Rates & Insurance

“If things start happening, don’t worry, don’t stew, just go right along and you’ll start happening too.”
– Dr. Seuss


Therapy is an investment in yourself. I applaud you for making yourself a priority in this way. Here is a breakdown of what you will be investing in if we have the opportunity to work together.


$200 per 50-minute individual therapy session.

$250 per 70-minute individual therapy session.

$500 per 160-minute individual therapy session.


If you have any questions, please don’t hesitate to ask either by sending me an email or by setting up a free consultation where we can go over your questions, concerns, and desires.

Teletherapy and phone sessions are billed at the same rate as in an in-person session.

Fees are reviewed annually. If my fees change, I will provide 60 days’ notice of the new fee.

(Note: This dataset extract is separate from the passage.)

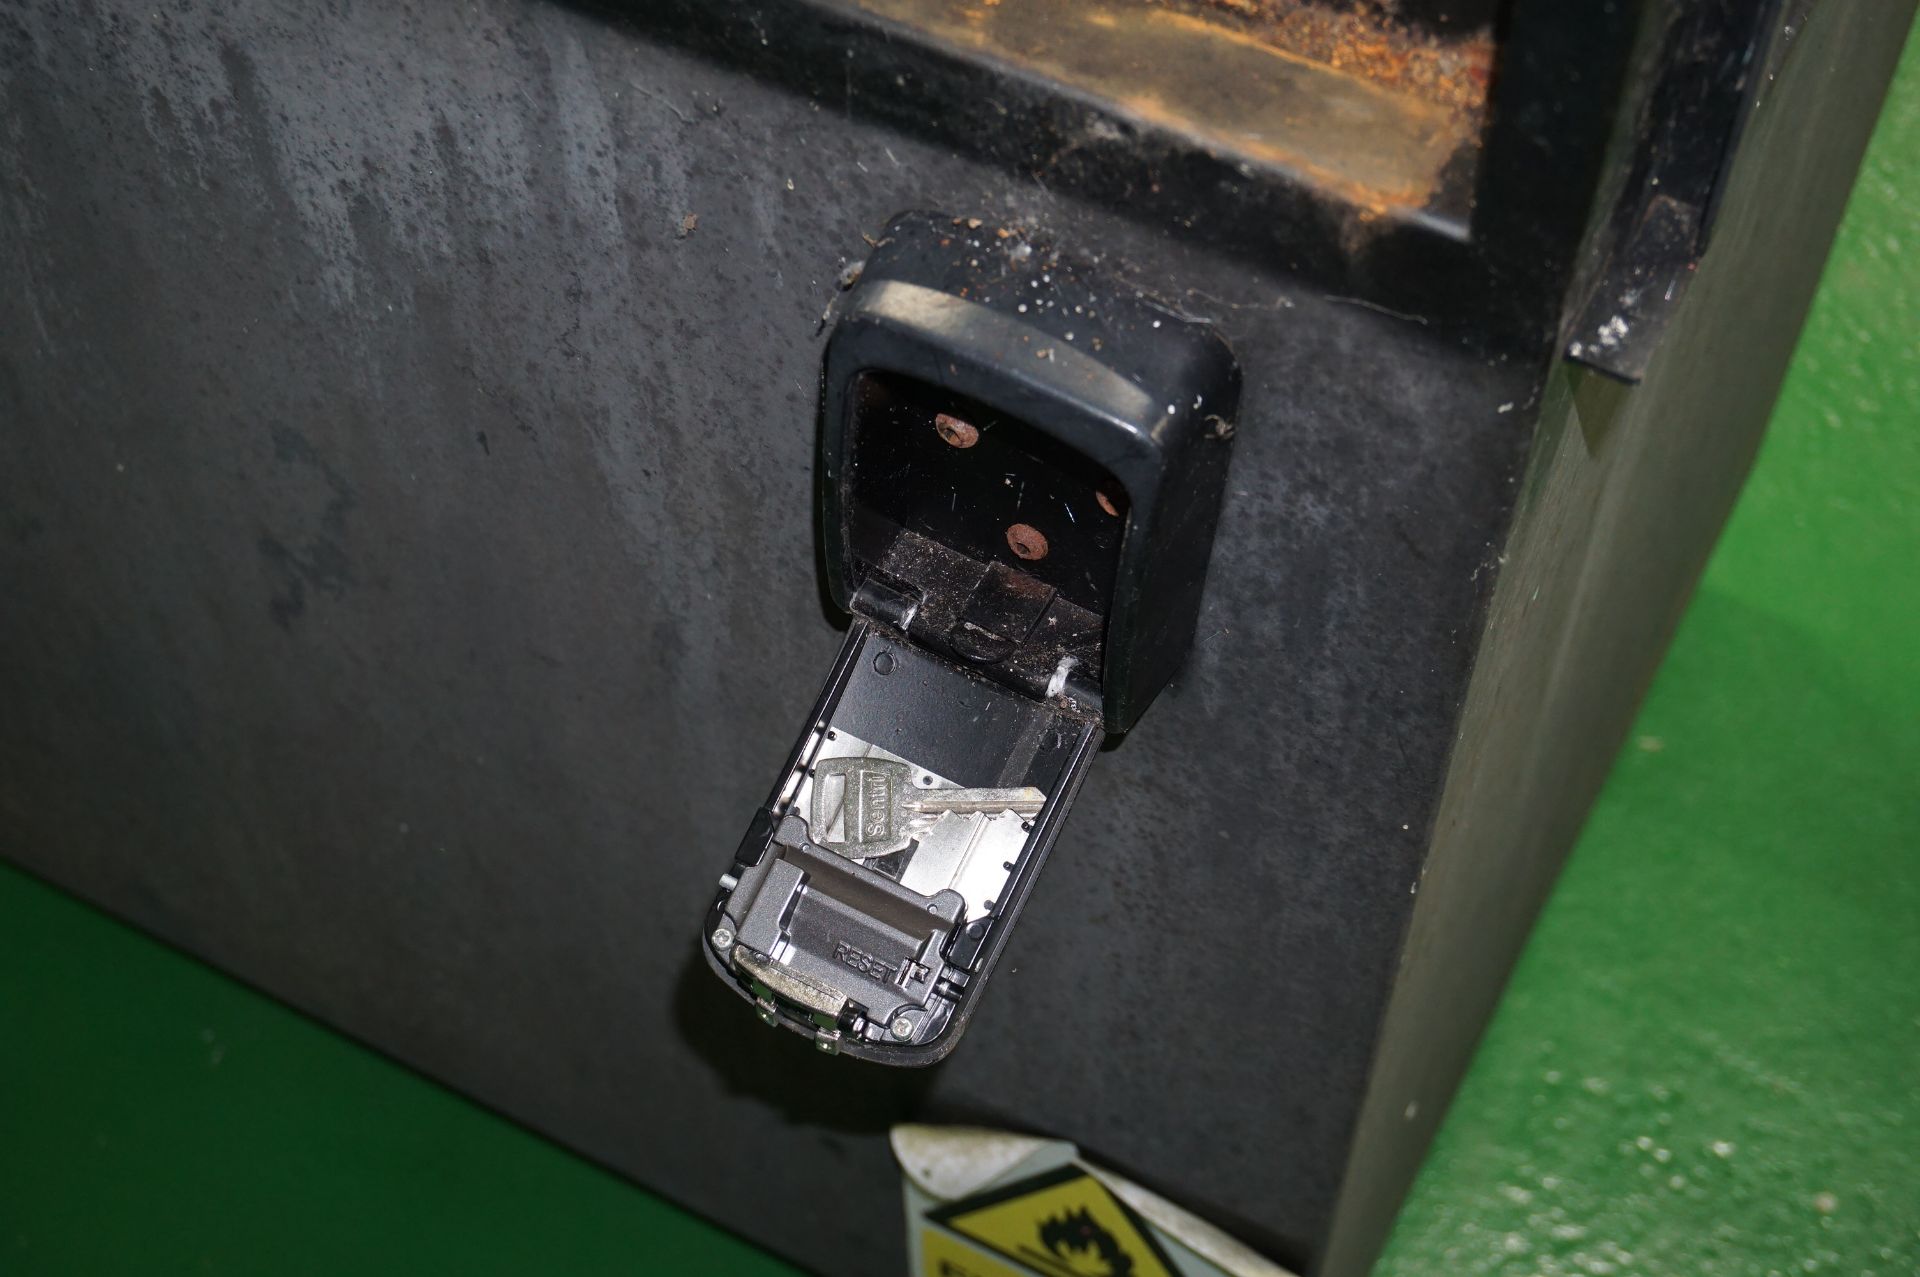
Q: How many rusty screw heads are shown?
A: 3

While I do not bill insurance, I can provide you with a monthly invoice of services or Superbill to provide your insurance company. Services may be covered in full or in part by your health insurance or employee benefit plan. Inquire about the following to ensure services are covered.

  • First inquire if mental health benefits are provided.
  • Check how many sessions are covered per year.
  • Ask how much is covered per session.
  • Check if approval required from primary care physician.


Credit card, cash or check. Payment is due at the beginning of each session or in monthly payments in advance.

Cancellation Policy

48 hour cancellation is required. If a session is missed or less than 48 hours is provided, full rate of the session will be charged. To benefit most from therapy, it is best to keep a consistent schedule.



(OMB Control Number: 0938-1401)When you get emergency care or get treated by an out-of-network provider at an in-network hospital or ambulatory surgical center, you are protected from surprise billing or balance billing.

What is “balanced billng” (Sometimes called “surprise billing”)?

When you see a doctor or other health care provider, you may owe certain out-of-pocket costs,     such as a copayment, coinsurance, and/or a deductible. You may have other costs or have to pay the entire bill if you see a provider or visit a health care facility that isn’t in your health plan’s network.

“Out-of-network” describes providers and facilities that haven’t signed a contract with your health plan. Out-of-network providers may be permitted to bill you for the difference between what your plan agreed to pay and the full amount charged for a service. This is called “balanced billing.” This amount is likely more than in-network costs for the same service and might not count toward your annual out-of-pocket limit.

“Surprise billing” is an unexpected balance bill. This can happen when you can’t control who is involved in your care – like when you have an emergency or when you schedule a visit at an in-network facility but are unexpectedly treated by an out-of-network provider.

You are protected from balanced billing for:

Emergency Services

If you have an emergency medical condition and get emergency services from an out-of-network provider or facility, the most the provider or facility may bill you is your plan’s in-network cost-sharing amount (such as copayments and coinsurance). You can’t be balance billed for these emergency services. This includes services you may get after you’re in stable  condition, unless you give written consent and give up your protections not to be balanced billed for these post-stabilization services.

Certain services at an in-network hospital or ambulatory surgical center

When you get services from an in-network hospital or ambulatory surgical center, certain providers there may be out-of-network. In these cases, the most those providers may bill you is your plan’s in-network cost-sharing amount. This applies to emergency medicine, anesthesia, pathology, radiology, laboratory, neonatology, assistant surgeon, hospitalist, or intensivist services. These providers can’t balance bill you and may not ask you to give up your protections  not to be balance billed.

If you get other services at these in-network facilities, out-of-network providers can’t balance  bill you unless you give written consent and give up your protections.

You’re never required to give up your protection from balance billing. You also aren’t required to get care out-of-network. You can choose a provider or facility in your plan’s network.

When balance billing isn’t allowed, you also have the following protections:

 You are only responsible for paying your share of the cost (like the copayments, coinsurance, and deductibles that you would pay if the provider or facility was in-network). Your health plan will pay out-of-network providers and facilities.

Your health plan generally must:

  • Cover emergency services without requiring you to get approval for services in advance (prior authorization).
  • Cover emergency services by out-of-network.
  • Base what you owe the provider or facility (cost-sharing) on what it would pay an in-network provider or facility and show that amount in your explanation of.
  • Count any amount you pay for emergency services or out-of-network services toward your deductible and out-of-pocket.

 If you believe you have been wrongly billed, you may contact: Secretary of the Department of Health and Human Services at 200 Independence Avenue S.W., Washington, D.C.  20201.